### WHAT YOU ARE ASKED TO DO
Set down all the lines below, each one exactly as shown.

### DATA FOR PROCESSING

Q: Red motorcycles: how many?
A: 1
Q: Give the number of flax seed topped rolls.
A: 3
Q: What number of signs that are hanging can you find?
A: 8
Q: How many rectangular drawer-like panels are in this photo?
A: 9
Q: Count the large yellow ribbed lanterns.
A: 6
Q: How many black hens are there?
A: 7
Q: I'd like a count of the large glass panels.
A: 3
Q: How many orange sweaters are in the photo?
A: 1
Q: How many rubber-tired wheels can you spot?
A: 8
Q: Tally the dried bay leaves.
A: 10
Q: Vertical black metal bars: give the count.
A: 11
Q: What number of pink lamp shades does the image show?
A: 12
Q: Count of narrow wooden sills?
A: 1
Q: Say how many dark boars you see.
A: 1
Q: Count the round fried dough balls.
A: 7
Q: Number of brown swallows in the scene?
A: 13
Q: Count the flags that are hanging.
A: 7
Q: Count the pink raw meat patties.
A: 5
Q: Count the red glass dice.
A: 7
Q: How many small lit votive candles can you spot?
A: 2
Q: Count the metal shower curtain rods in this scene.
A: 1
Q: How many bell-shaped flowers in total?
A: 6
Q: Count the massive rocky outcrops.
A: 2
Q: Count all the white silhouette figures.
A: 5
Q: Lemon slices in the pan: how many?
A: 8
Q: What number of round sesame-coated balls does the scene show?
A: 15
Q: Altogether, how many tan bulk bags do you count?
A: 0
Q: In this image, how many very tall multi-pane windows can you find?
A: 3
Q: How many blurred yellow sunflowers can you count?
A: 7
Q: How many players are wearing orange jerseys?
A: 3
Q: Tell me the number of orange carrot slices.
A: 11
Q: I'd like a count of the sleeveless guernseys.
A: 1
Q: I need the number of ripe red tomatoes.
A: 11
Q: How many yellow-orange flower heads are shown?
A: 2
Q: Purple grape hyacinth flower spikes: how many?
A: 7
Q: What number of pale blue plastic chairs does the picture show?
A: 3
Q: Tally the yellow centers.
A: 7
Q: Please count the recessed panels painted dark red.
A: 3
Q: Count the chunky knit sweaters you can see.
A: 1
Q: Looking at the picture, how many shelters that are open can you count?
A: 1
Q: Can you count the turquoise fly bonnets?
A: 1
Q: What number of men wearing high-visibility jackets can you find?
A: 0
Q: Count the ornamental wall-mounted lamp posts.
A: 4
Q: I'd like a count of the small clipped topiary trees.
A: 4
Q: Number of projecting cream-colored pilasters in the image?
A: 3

### OUTPUT OF THE TASK
Q: Red motorcycles: how many?
A: 1
Q: Give the number of flax seed topped rolls.
A: 3
Q: What number of signs that are hanging can you find?
A: 8
Q: How many rectangular drawer-like panels are in this photo?
A: 9
Q: Count the large yellow ribbed lanterns.
A: 6
Q: How many black hens are there?
A: 7
Q: I'd like a count of the large glass panels.
A: 3
Q: How many orange sweaters are in the photo?
A: 1
Q: How many rubber-tired wheels can you spot?
A: 8
Q: Tally the dried bay leaves.
A: 10
Q: Vertical black metal bars: give the count.
A: 11
Q: What number of pink lamp shades does the image show?
A: 12
Q: Count of narrow wooden sills?
A: 1
Q: Say how many dark boars you see.
A: 1
Q: Count the round fried dough balls.
A: 7
Q: Number of brown swallows in the scene?
A: 13
Q: Count the flags that are hanging.
A: 7
Q: Count the pink raw meat patties.
A: 5
Q: Count the red glass dice.
A: 7
Q: How many small lit votive candles can you spot?
A: 2
Q: Count the metal shower curtain rods in this scene.
A: 1
Q: How many bell-shaped flowers in total?
A: 6
Q: Count the massive rocky outcrops.
A: 2
Q: Count all the white silhouette figures.
A: 5
Q: Lemon slices in the pan: how many?
A: 8
Q: What number of round sesame-coated balls does the scene show?
A: 15
Q: Altogether, how many tan bulk bags do you count?
A: 0
Q: In this image, how many very tall multi-pane windows can you find?
A: 3
Q: How many blurred yellow sunflowers can you count?
A: 7
Q: How many players are wearing orange jerseys?
A: 3
Q: Tell me the number of orange carrot slices.
A: 11
Q: I'd like a count of the sleeveless guernseys.
A: 1
Q: I need the number of ripe red tomatoes.
A: 11
Q: How many yellow-orange flower heads are shown?
A: 2
Q: Purple grape hyacinth flower spikes: how many?
A: 7
Q: What number of pale blue plastic chairs does the picture show?
A: 3
Q: Tally the yellow centers.
A: 7
Q: Please count the recessed panels painted dark red.
A: 3
Q: Count the chunky knit sweaters you can see.
A: 1
Q: Looking at the picture, how many shelters that are open can you count?
A: 1
Q: Can you count the turquoise fly bonnets?
A: 1
Q: What number of men wearing high-visibility jackets can you find?
A: 0
Q: Count the ornamental wall-mounted lamp posts.
A: 4
Q: I'd like a count of the small clipped topiary trees.
A: 4
Q: Number of projecting cream-colored pilasters in the image?
A: 3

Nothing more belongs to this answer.